Но чистка командного состава шла все же слишком медленно. Наша мягкотелость («жаль человека», «надо его устроить»), протекционизм, влияния, наконец, слишком ригористически проводимая линия старшинства — засорили списки командующего генералитета вредным элементом.
Высшая аттестационная комиссия, собиравшаяся раз в год в Петрограде, почти никого из аттестуемых не знала…
Этими обстоятельствами объясняется ошибочность первоначальных назначений: пришлось впоследствии удалить четырех главнокомандующих (из них один, правда временный, оказался с параличом мозга…), нескольких командующих армиями, много командиров корпусов и начальников дивизий.
Генерал Брусилов в первые же дни сосредоточения 8-ой армии (июль 1914 г.) отрешил от командования трех начальников дивизий и корпусного командира.
Бездарности все же оставались на своих местах, губили и войска и операции. У того же Брусилова генерал Д., последовательно отрешаемый, переменил одну кавалерийскую и три пехотных дивизии, пока, наконец, не успокоился в немецком плену.
И обиднее всего, что вся армия знала несостоятельность многих из этих начальников и изумлялась их назначению…
Неудивительно поэтому, что стратегия за всю кампанию не отличалась ни особенным полетом, ни смелостью. Таковы операции Северо-западного фронта в Восточной Пруссии,[4] в частности — позорный маневр Рененкампфа, таково упорное форсирование Карпат, о которые разбились войска Юго-западного фронта в 1915 году и, наконец, весеннее наступление наше 1916 года.
Последний эпизод настолько характерен для высшего командования и настолько серьезен по своим последствиям, что на нем следует остановиться.
Когда армии Юго-западного фронта в мае перешли в наступление, увенчавшееся огромным успехом — разгром нескольких австрийских армий, когда после взятия Луцка моя дивизия большими переходами шла к Владимир-Волынску, — я, да и все мы, считали, что в нашем маневре — вся идея наступления, что наш фронт наносит главный удар.
Впоследствии оказалось, что нанесение главного удара предназначено было Западному фронту, а армии Брусилова производили лишь демонстрацию. Штаб хорошо сохранил тайну. Там, в направлении на Вильну собраны были большие силы, небывалая еще у нас по количеству артиллерия и технические средства. Несколько месяцев войска готовили плацдармы для наступления. Наконец, все было готово, а успех южных армий, отвлекая внимание и резервы противника, сулил удачу и западным.
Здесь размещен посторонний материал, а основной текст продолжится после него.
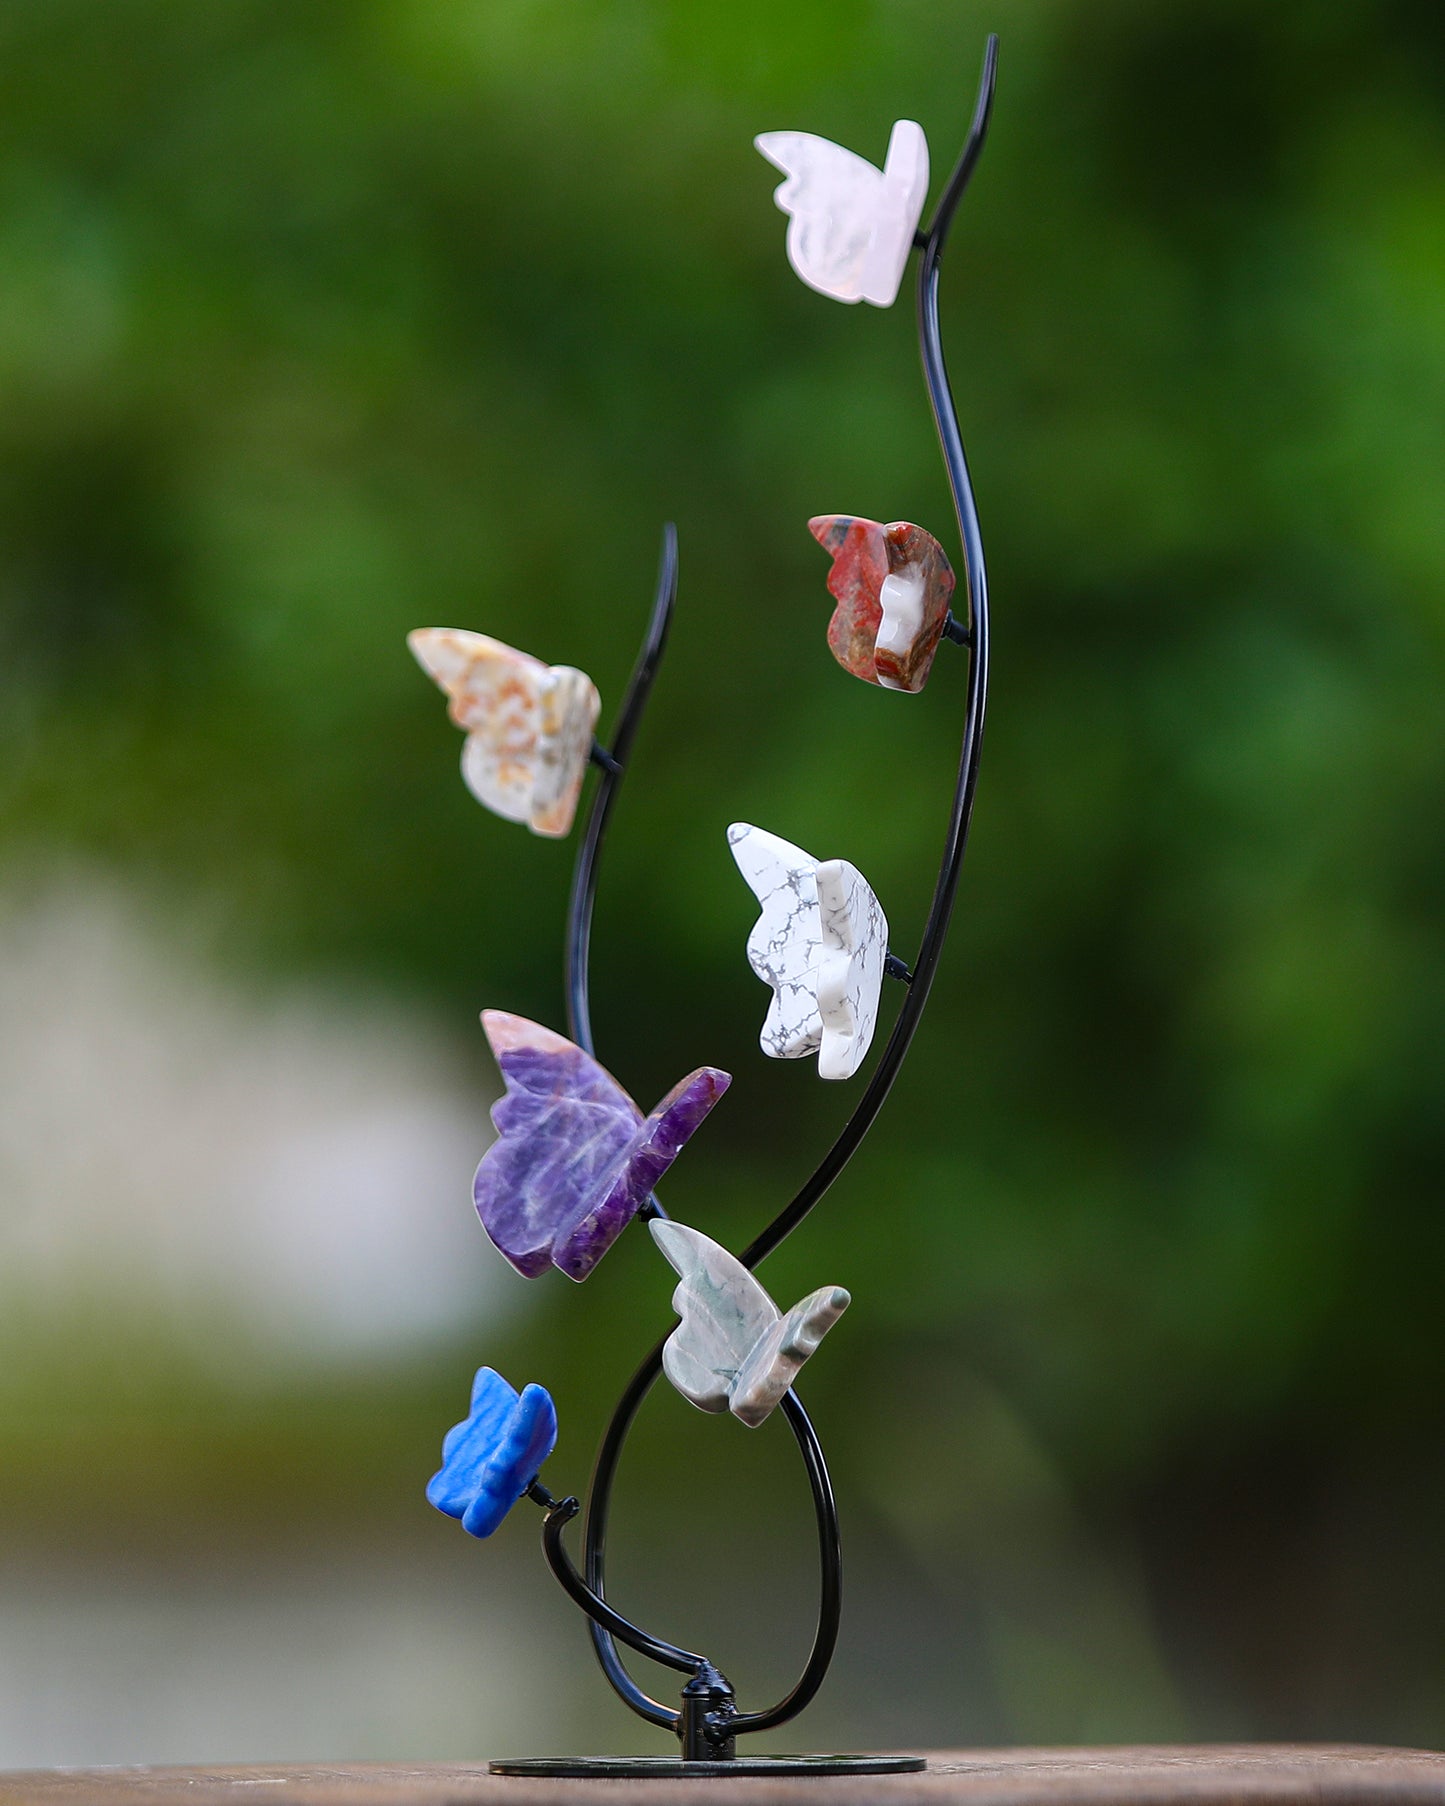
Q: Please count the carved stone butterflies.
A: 7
И вот, почти накануне предполагавшегося наступления между главнокомандующим Западным фронтом генералом Эвертом и начальником штаба Верховного главнокомандующего, генералом Алексеевым происходит исторический разговор по аппарату, сущность которого заключается приблизительно в следующем:
А. Обстановка требует немедленного решения. Вы готовы к наступлению, уверены в успехе?
Э. В успехе не уверен, позиции противника очень сильны. Нашим войскам придется наступать на те позиции, на которых они терпели раньше неудачи…
А. В таком случае, делайте немедленно распоряжение о переброске войск на Юго-западный фронт. Я доложу государю.
И операция, так долго жданная, с таким методическим упорством подготовлявшаяся, рухнула. Западные корпуса к нам опоздали. Наше наступление захлебнулось. Началась бессмысленная бойня на болотистых берегах Стохода, где, между прочим, прибывшая гвардия потеряла весь цвет своего состава.
А Восточный германский фронт переживал тогда дни смертельной тревоги: «это было критическое время; мы израсходовали все наши средства и мы хорошо знали, что никто не придет к нам на помощь, если русские пожелают нас атаковать».[5]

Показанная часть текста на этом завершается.